First, that year I was spread far too thin. Besides being the physics pilot teacher for the Vista Project I was also a DOE consultant. In that capacity I reported to three other different managers, besides the lead for the Vista project. In the Program Development division I was responsible for completing the curriculum guide for the new Earth Systems course and preparing for the provincial implementation the following year. I was also liaising with three other provinces as we shared the duties of writing the new physics curriculum which would be based on the new Pan Canadian science protocol. In Distance Education I was serving as an administrator in the legacy model. Finally, in the Evaluation and Research division I was responsible for the Physics and Earth Science provincial examinations. This involved item writing, field testing, preparing grading standards and solution keys for three forms of the physics exam and two forms of the Earth Systems exam. You have heard the phrase, ‘you can never serve two masters.’ Well I served four different direct supervisors that year. It was just plain nuts.

Second, it cannot me sugar coated how difficult it was getting through that physics pilot in the Vista Project. There were an overwhelming number of hurdles and none of them were easy to cross. Looking back on that year I still shudder. In the end, though, the lessons proved useful. The fact is if we had not done the Vista project we would not have been prepared for the changes that needed to follow. But we did and we were :>)

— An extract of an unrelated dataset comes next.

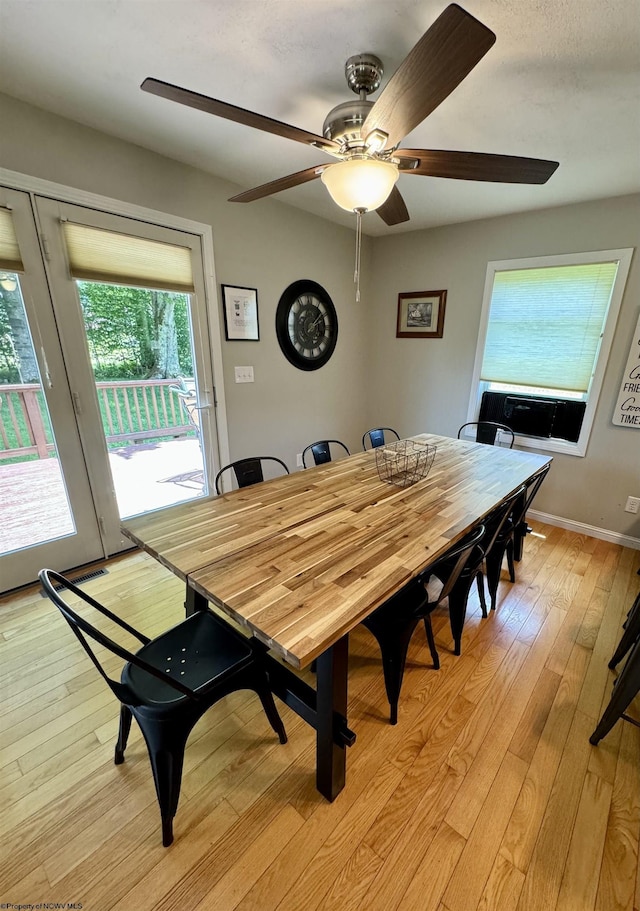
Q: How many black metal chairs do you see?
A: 8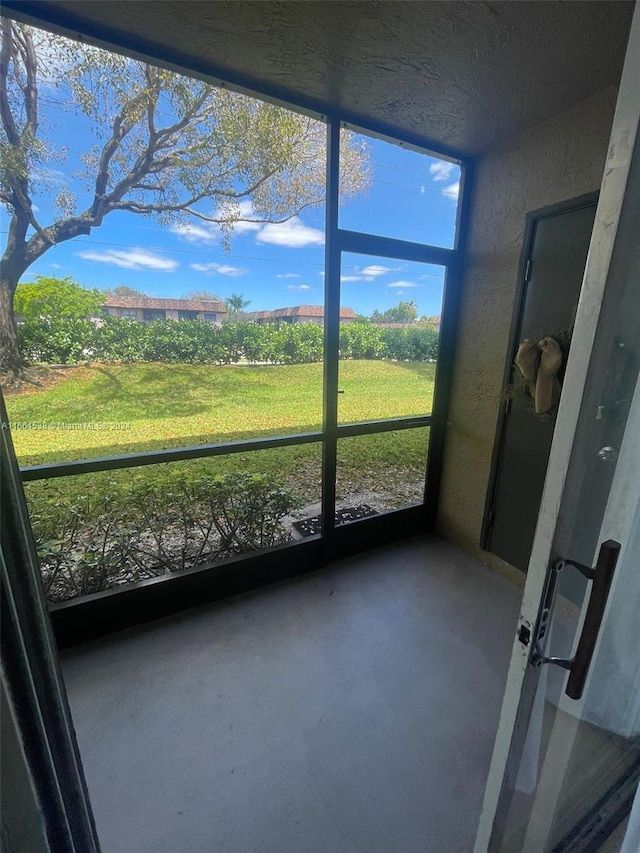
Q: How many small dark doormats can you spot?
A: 1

And I’m almost over the near-burnout.

It should also be noted that these two sections on the Vista project are pretty ‘Maurice-Centric.’ This is not to imply, in any way that I was a focal point of that project. I was, rather, one member of a very dedicated team who wanted the project to work. There were others. Here’s a short list:

  • Wilbert Boone wrote the original proposal and managed the project throughout.
  • Ken Stevens was lead researcher.
  • STEM~Net staff—pretty much all of them, but most especially Dale Fraser and Frank Shapleigh worked to maintain the back-end systems (Web servers, WebCT, MeetingPoint) and school connectivity on which the project depended.
  • Wade Sheppard and two program specialists provided leadership and support at the district level. The principals at the schools involved were also very supportive.
  • Theresa Pittman and four student assistants helped facilitate the preparation of the course content.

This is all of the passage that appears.